Instructions to follow → Scan the entries line by line and return those with "small".

Saved entries:
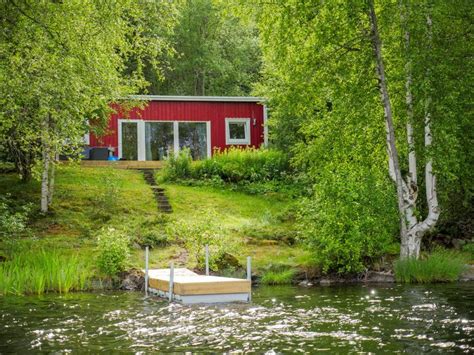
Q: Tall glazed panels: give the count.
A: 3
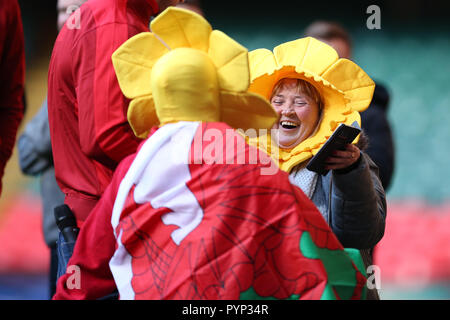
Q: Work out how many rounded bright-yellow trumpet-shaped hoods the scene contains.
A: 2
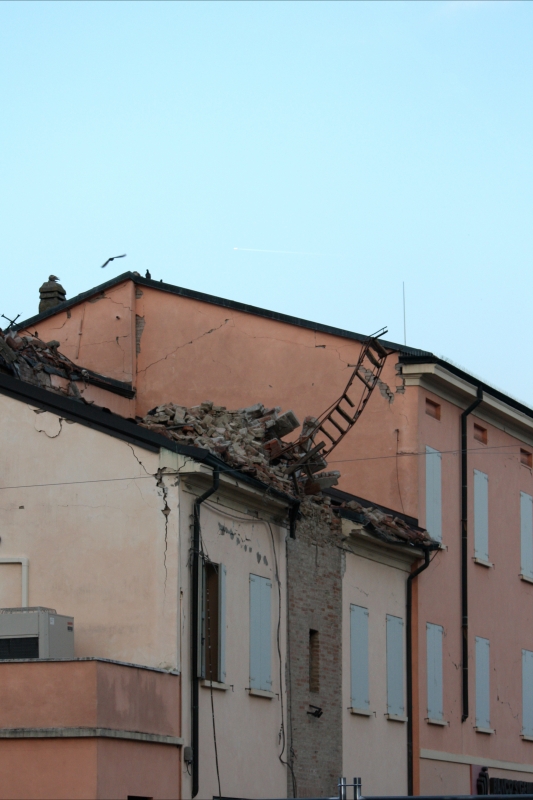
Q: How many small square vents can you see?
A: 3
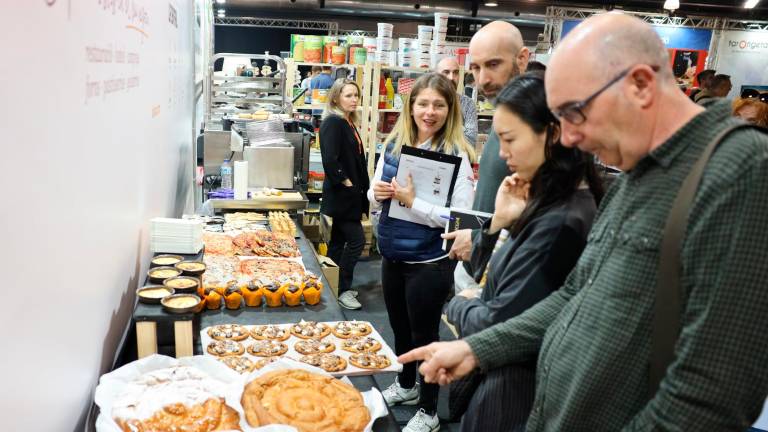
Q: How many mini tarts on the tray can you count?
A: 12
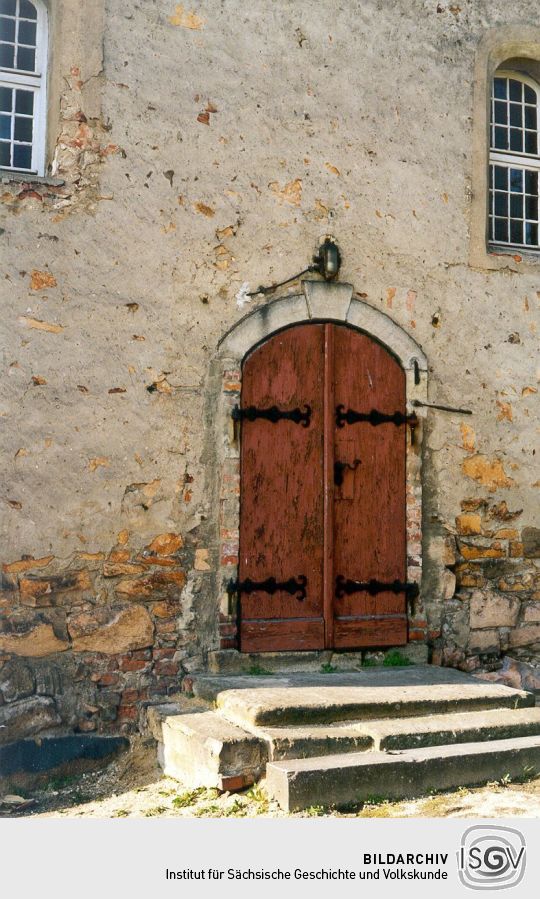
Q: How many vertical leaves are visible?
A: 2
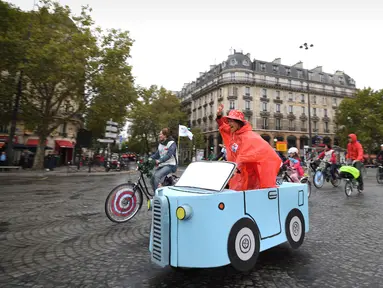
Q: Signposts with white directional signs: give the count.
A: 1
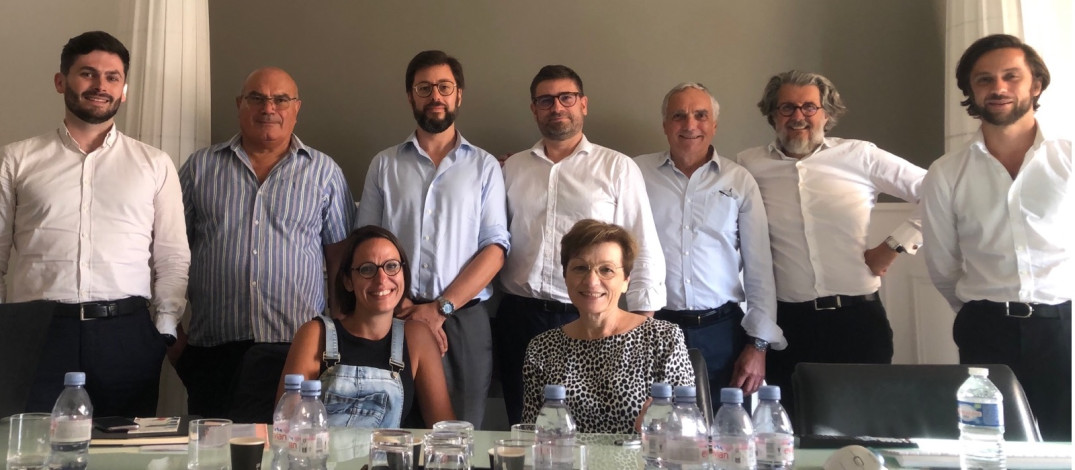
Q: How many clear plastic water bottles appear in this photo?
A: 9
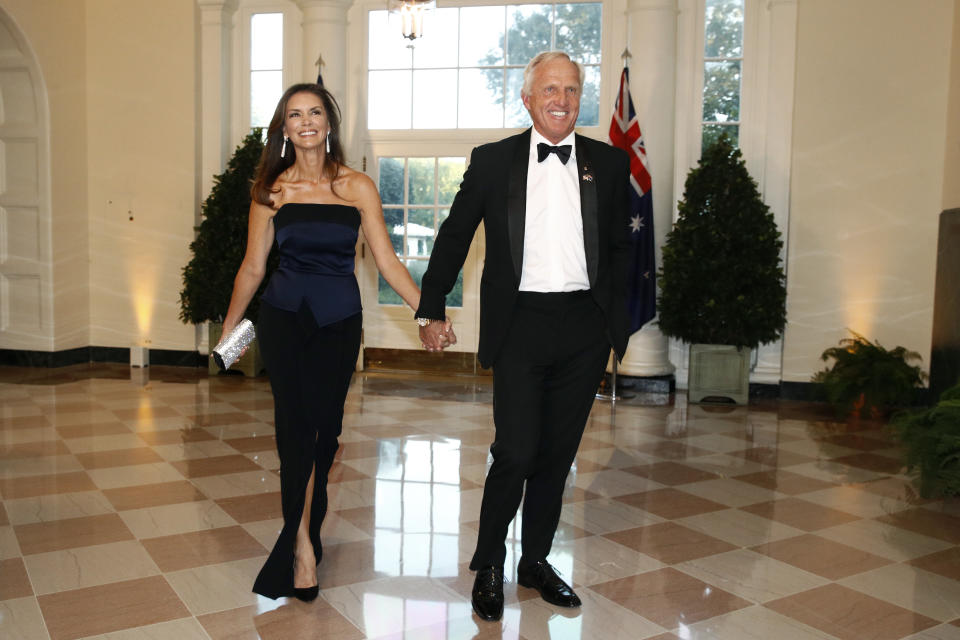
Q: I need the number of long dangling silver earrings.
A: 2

---

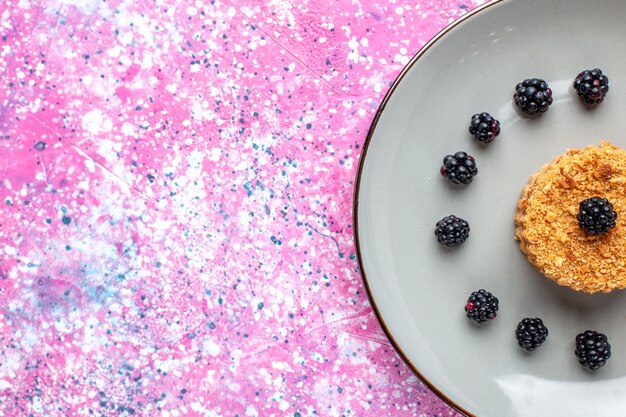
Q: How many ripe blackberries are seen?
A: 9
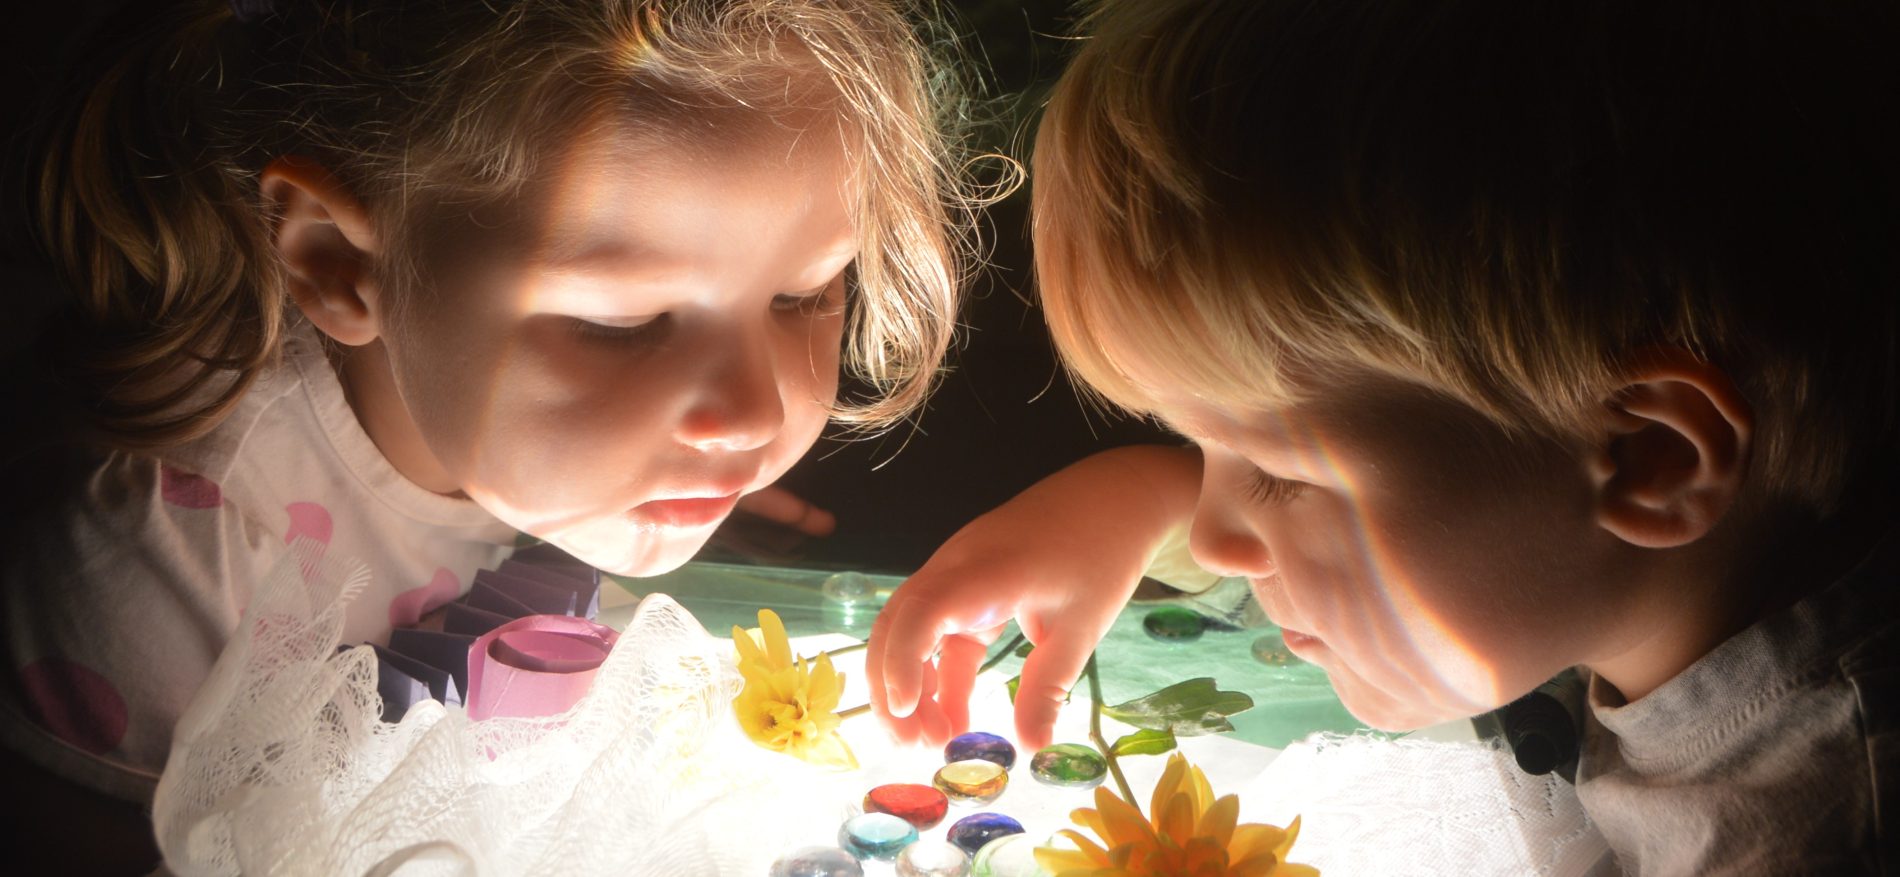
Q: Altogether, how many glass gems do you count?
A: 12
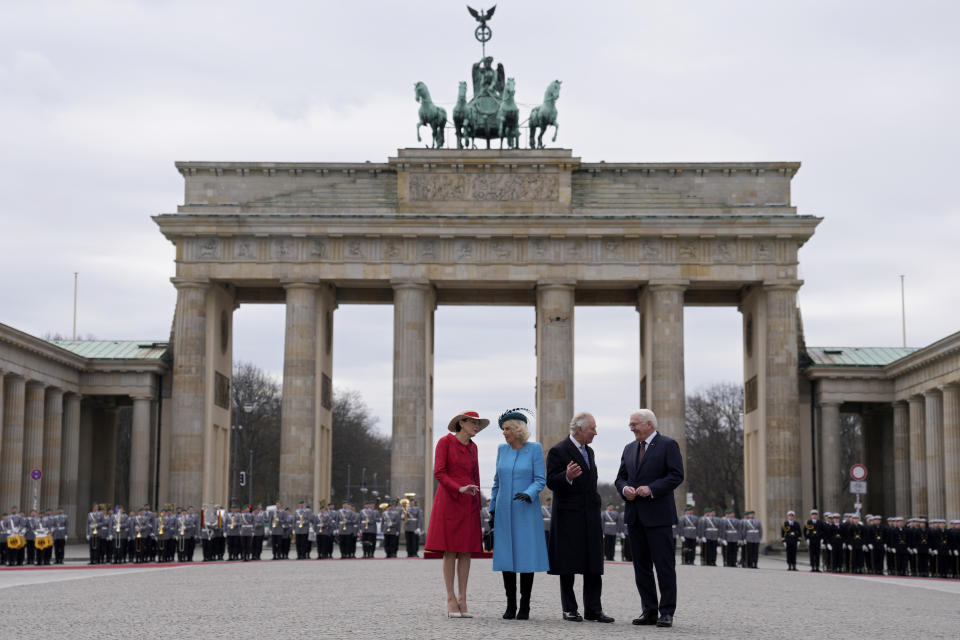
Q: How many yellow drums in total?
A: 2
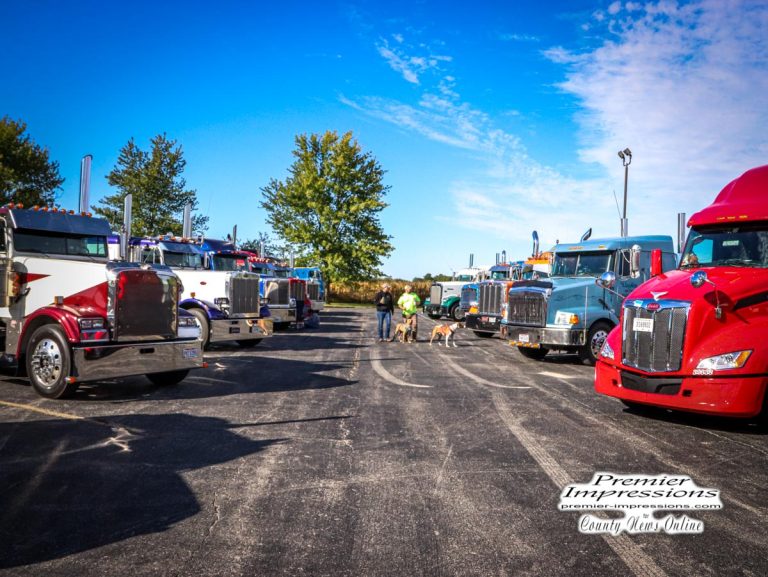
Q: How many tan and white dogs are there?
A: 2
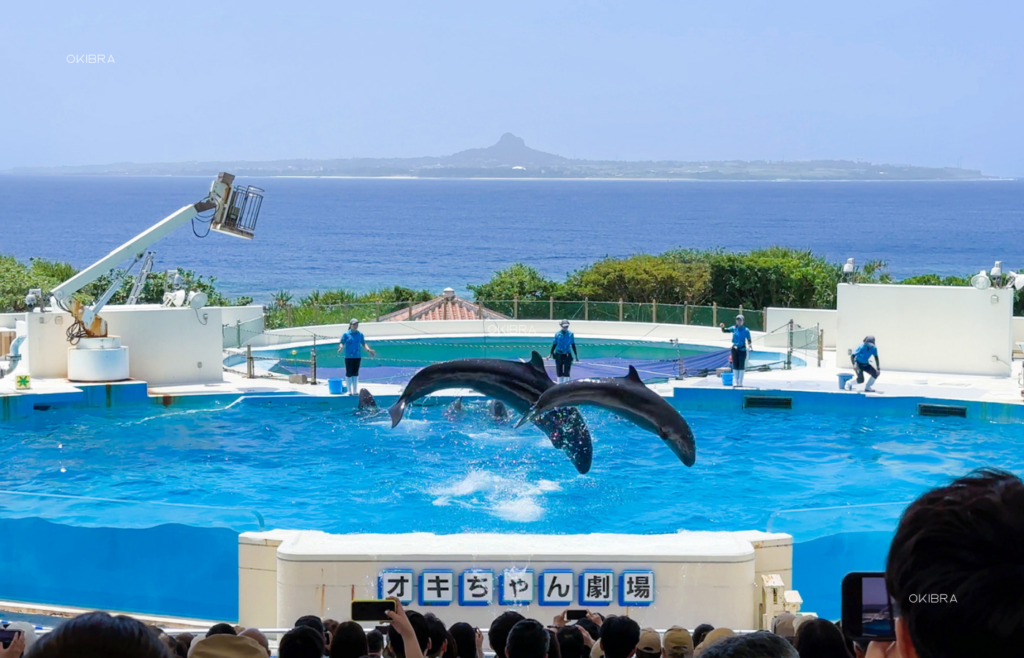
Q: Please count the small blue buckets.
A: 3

Response area →
Q: How many small square vents can you see?
Q: Please count the small blue buckets.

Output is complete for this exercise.